It may be tough to get a consensus reaction to Bernie. The latest Texas-based film from Richard Linklater changes tones throughout as it moves from comedy, dark comedy, to trial farce. The fact that it’s actually based on a real story of murder and regret is troubling to realize as you laugh and you begin to question whether someone who committed such a terrible crime is really troubled or just had a very bad day. I had the opportunity to sit down at SXSW for a roundtable interview with Linklater and Matthew McConaughey as we discuss the tone, meeting Bernie and the other real-life counterparts, and much more.
In some of your best movies you play a lawyer. There’s The Lincoln Lawyer, A Time to Kill, Amistad…and you wanted to be a lawyer originally?
Matthew McConaughey: I did. That’s where I was heading, and then luckily I ran into a friend, Don Phillips, in the right bar who introduced me to this guy and —
— and then you auditioned and no more law school.
MM: Yeah. I quit being a lawyer and moved on to do something else.
You can act a lawyer.
MM: Yeah, much more fun.
How does Bernie fit into your “just keep livin” philosophy?
MM: Well, one of two things. Rick’s [Richard Linklater] really the only director I’ve worked with that can go, “Hey, McConaughey I’ve got a role in the next film I’m gonna do and I think you might be right for it.” He’s kind of said versions of that. The Newton Boys we talked about more but that isn’t an issue. The process of getting to the day of shooting is really fun for Rick and I. It’s a really fun process. There’s nothing formal about it at all.
Richard Linklater: Yeah. This one we were pretty dialed in, but it was crucial. A couple days of crucial rehearsal.
MM: And it’d just be he and I, one on one, and I always look forward to that. So that’s part of the “j.k. livin” philosophy right there. He’s a good friend, a guy I like to work with, a really talented director. [He’s] somebody that I’m gonna do the work. I’m gonna be serious about it, but I like to have fun. I always have fun working with Rick as well.
There’s obviously the opportunity to do some research, one-on-one research for this role. Did you have any resistance from some of the real-life people?
RL: I sought out Bernie himself. I started writing him just when it looked like the film was about to happen and then talked to Scrappy and Danny Buck also. That was fun. It was good to see Bernie. Jack [Black] wanted to go meet Bernie, so we did that and I’m so glad we did. It confirmed a lot of what I felt. I went to the trial over ten years ago, I was into it back then and felt I knew the guy. Just seeing him testify and seeing where he nails Bernie with the Les Miserables and all that. That’s all word for word, that all really happened. So, Matthew did a bunch of cool stuff around that, but the gist of that it’s tricky when you’re doing something based on real events, real people. I was concerned [for] the Nugent family and the survivors, but you just dive in and be as accurate as you possibly can.

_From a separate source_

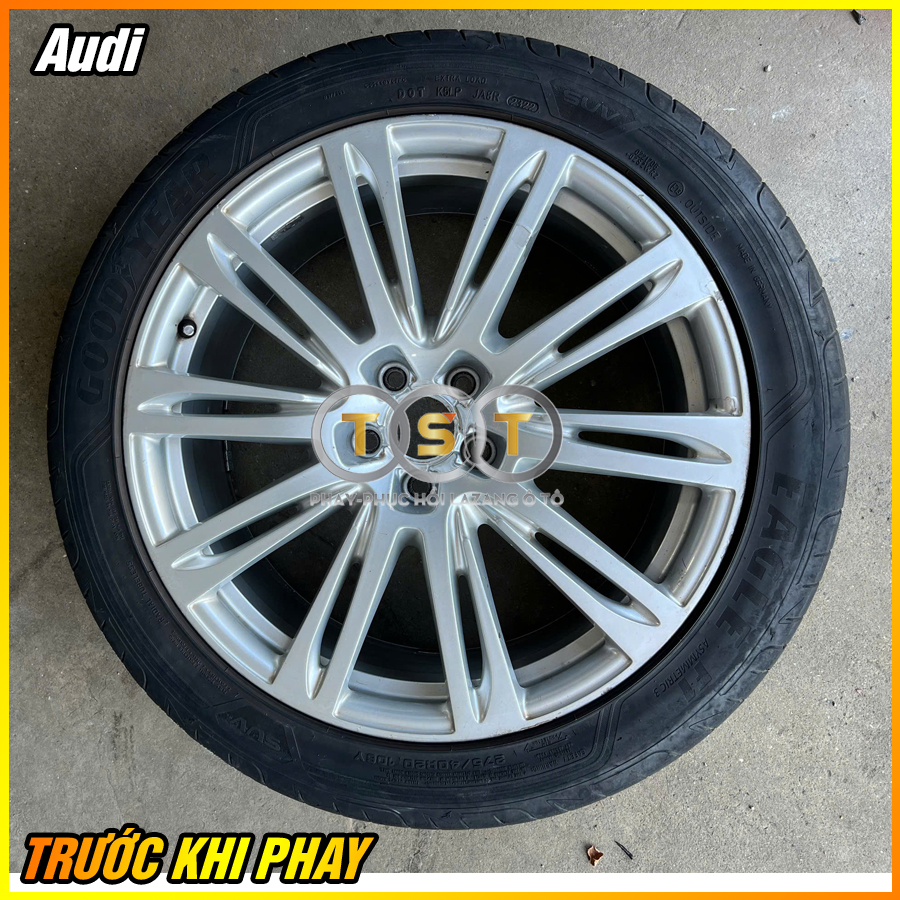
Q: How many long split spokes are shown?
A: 10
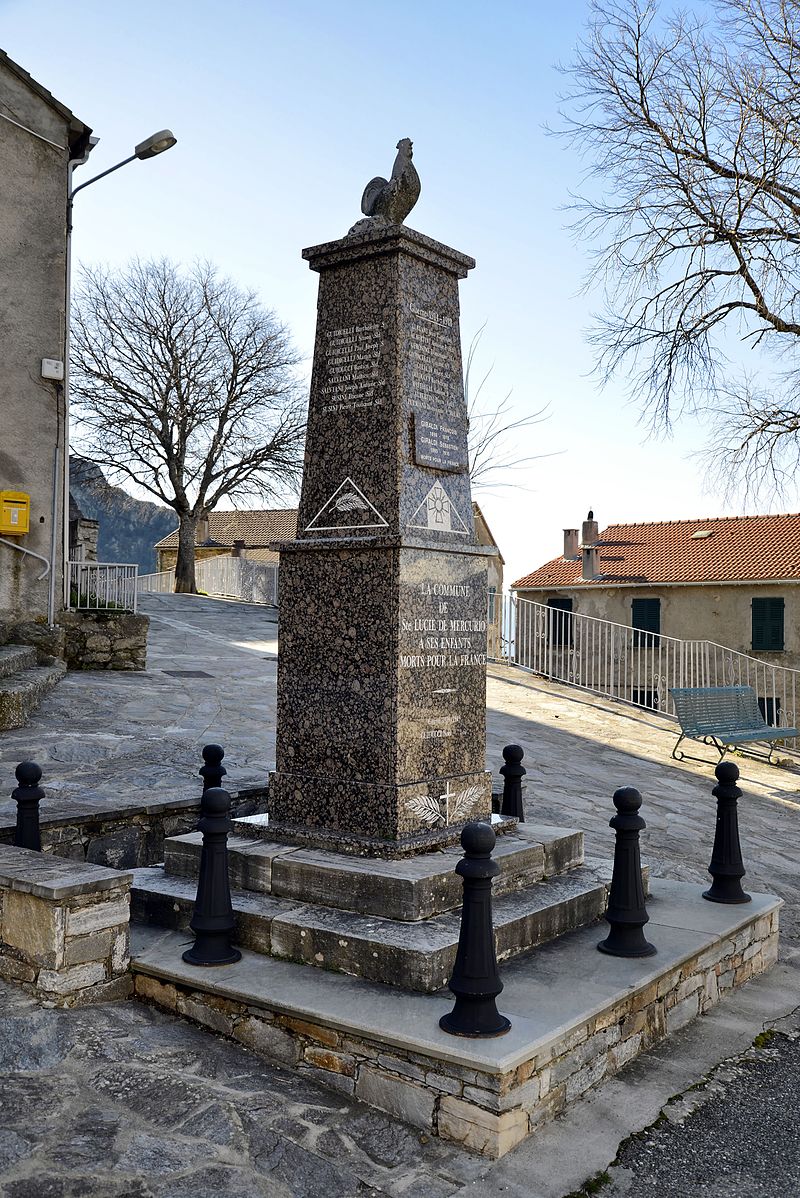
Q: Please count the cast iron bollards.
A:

Have you heard from the Nugent family? Or have you heard from any of the family members?
RL: Well, there’s just a son and some granddaughters floating around, nothing too formal. I don’t really expect anything formal.
What about Bernie’s family?
RL: She has a nephew who’s around. He’s actually coming tonight to the movie, so he visited the set, he’s a writer.
What was it like working with Skip [Hollandsworth]?
RL: Yeah, he’s a very beloved writer in these parts but it all started with him. Skip has that nose for a offbeat story and that’s what I responded to and I read the Texas monthly article way back when.
I know he’s involved with you writing the script but was he involved helping you develop the characters?
RL: No, I mean I worked with him on the script, over the years, but he was around. He visited when he could and I consider him a partner, all the way through. He had done so much research and he was great.
I noticed that it was his first screenplay that he had ever written.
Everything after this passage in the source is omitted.